• _Problem to work on_
Give the total number of lines in the data below that include "many", and nothing else.

• _Dataset_

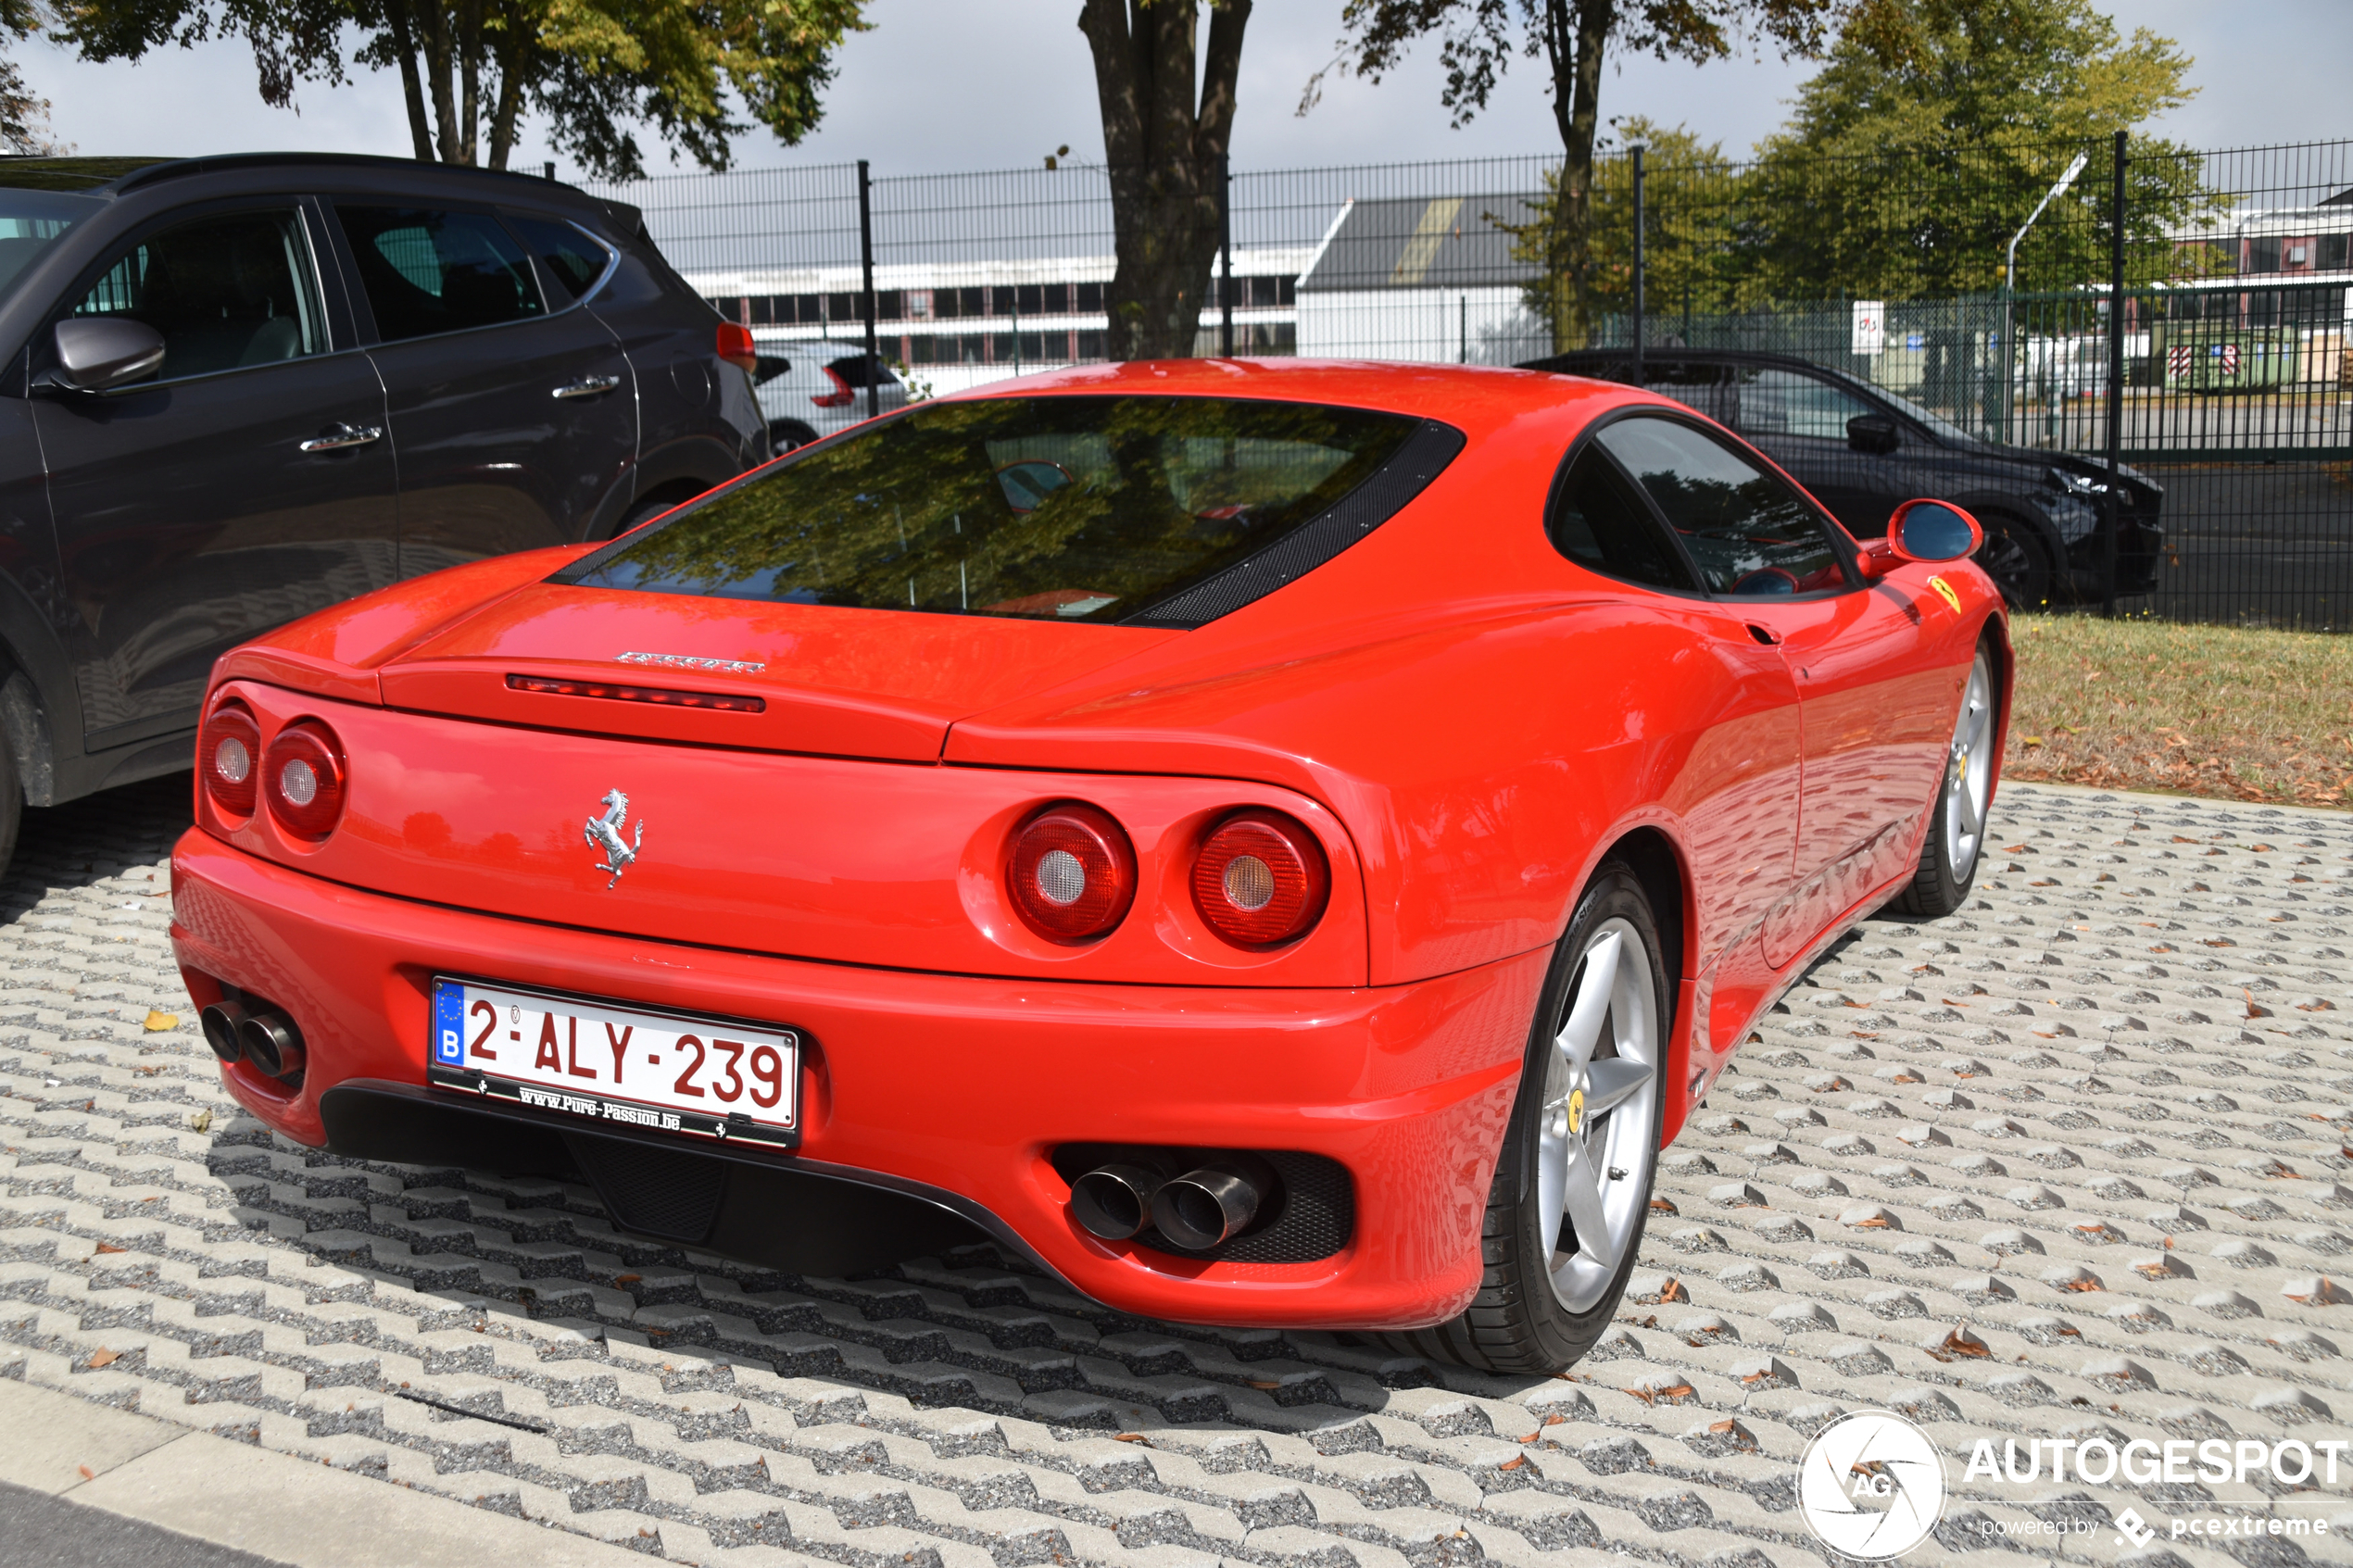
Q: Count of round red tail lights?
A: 4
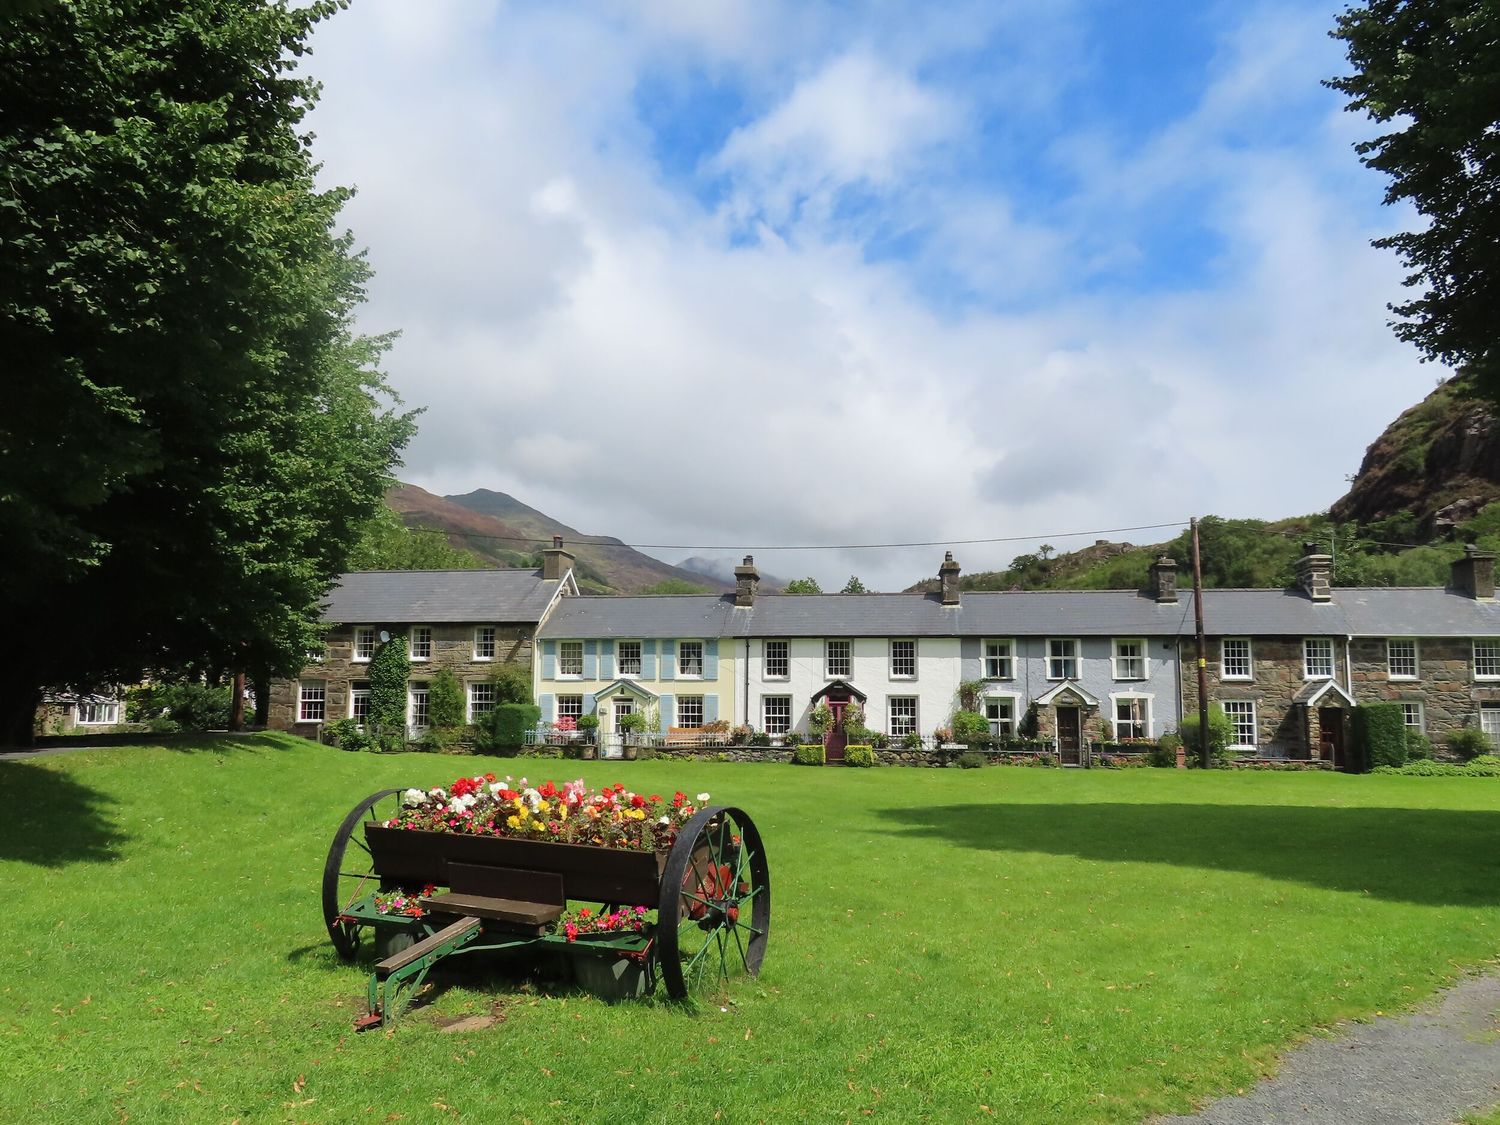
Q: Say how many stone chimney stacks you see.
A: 6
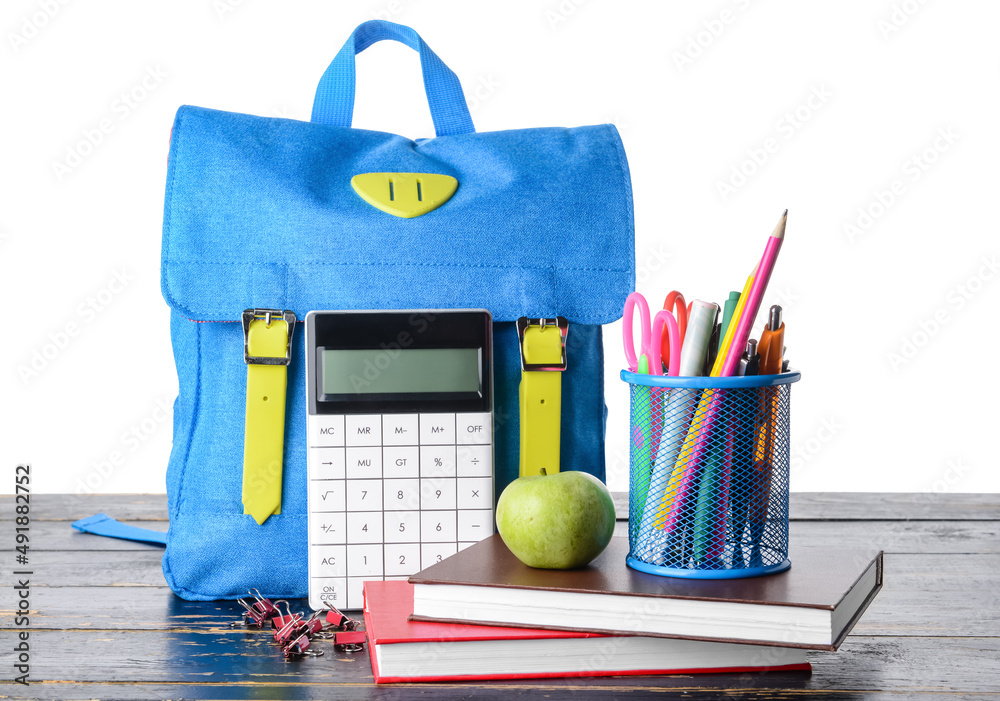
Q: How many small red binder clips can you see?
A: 8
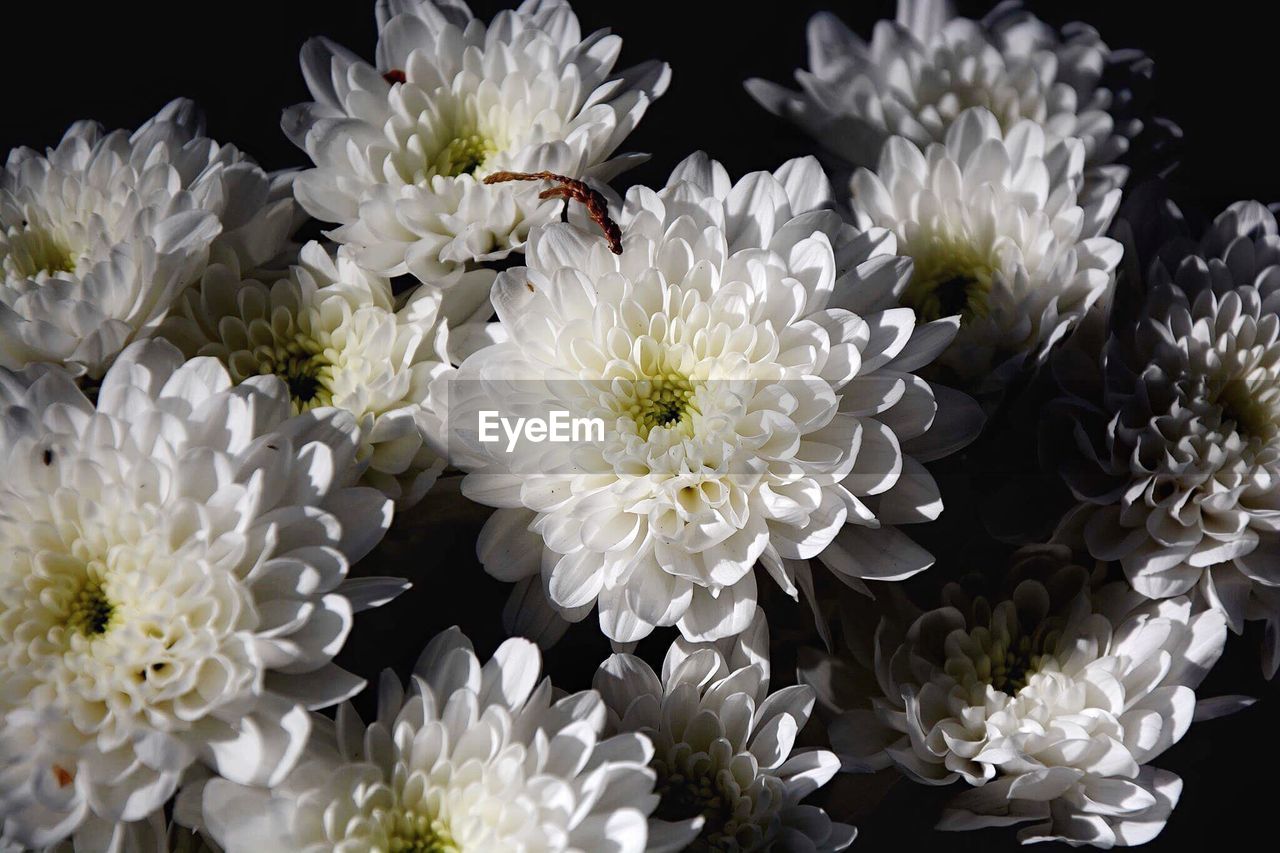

• _Reply to the exercise_
2